= YOUR GOAL =
Skip the images and copy each record exactly as written.
━━━━━━━━
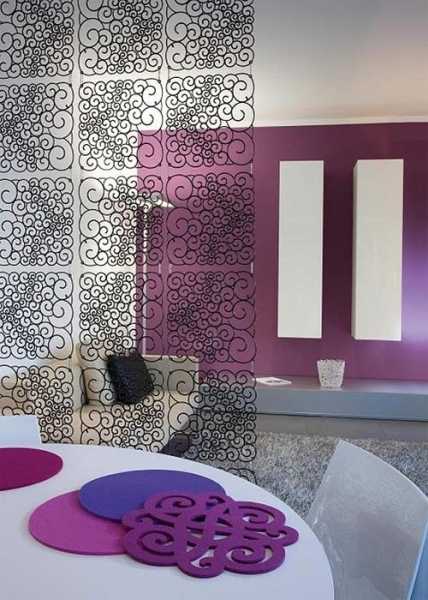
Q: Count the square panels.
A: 15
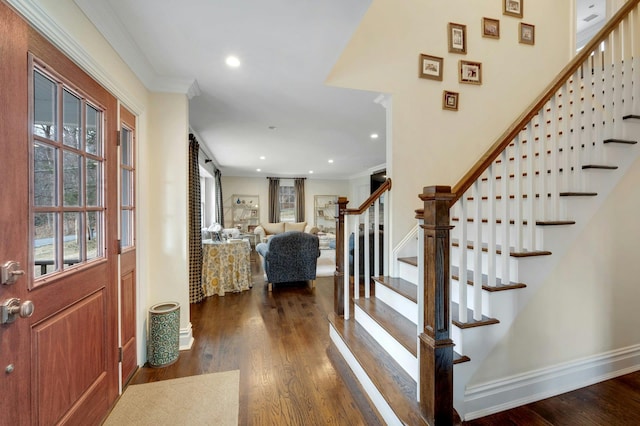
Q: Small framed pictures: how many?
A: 7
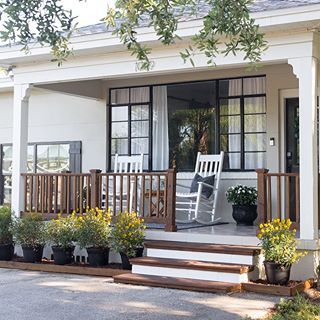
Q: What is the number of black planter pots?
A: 7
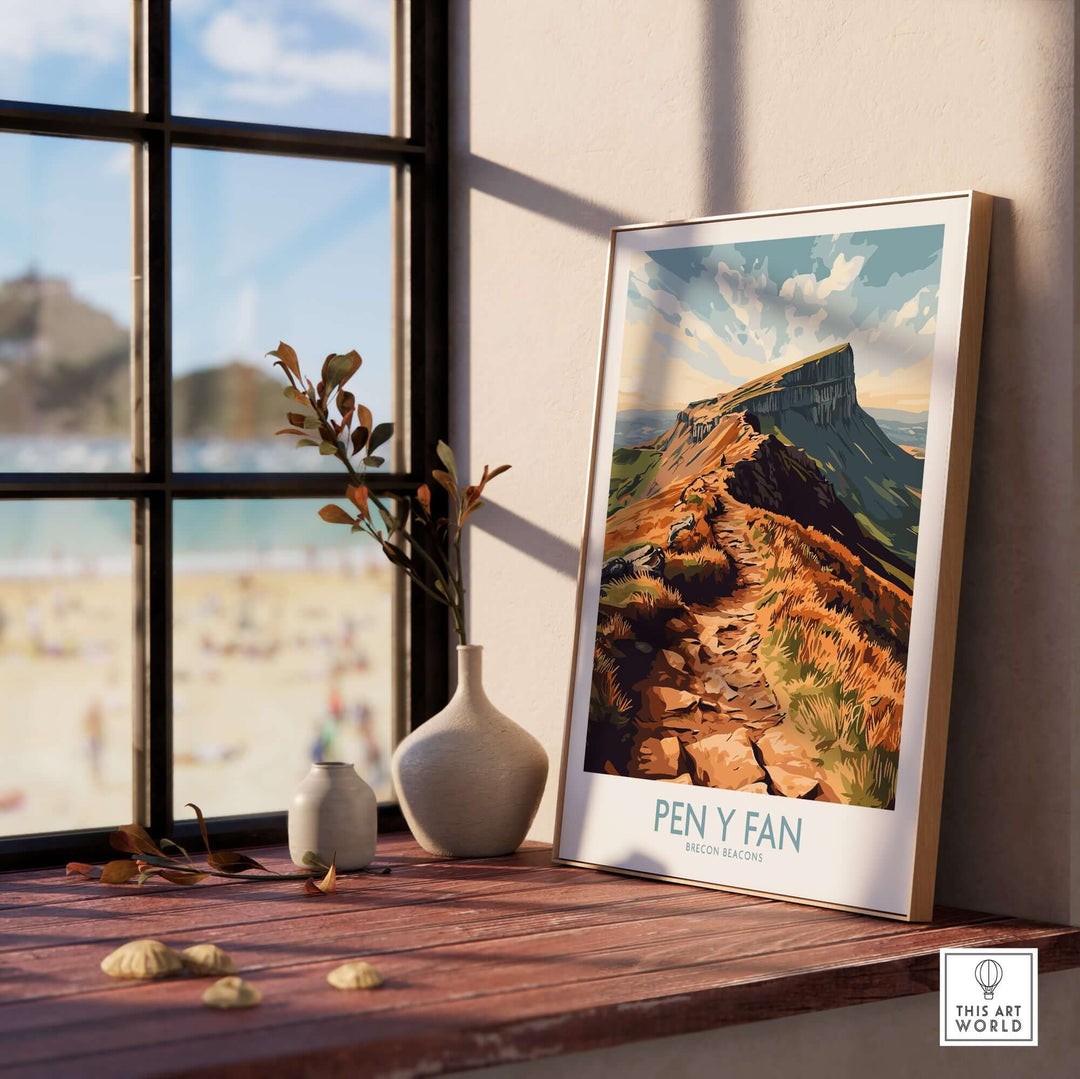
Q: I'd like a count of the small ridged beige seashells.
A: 4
━━━━━━━━
= RESPONSE AREA =
Q: Count the square panels.
A: 15
Q: Small framed pictures: how many?
A: 7
Q: What is the number of black planter pots?
A: 7
Q: I'd like a count of the small ridged beige seashells.
A: 4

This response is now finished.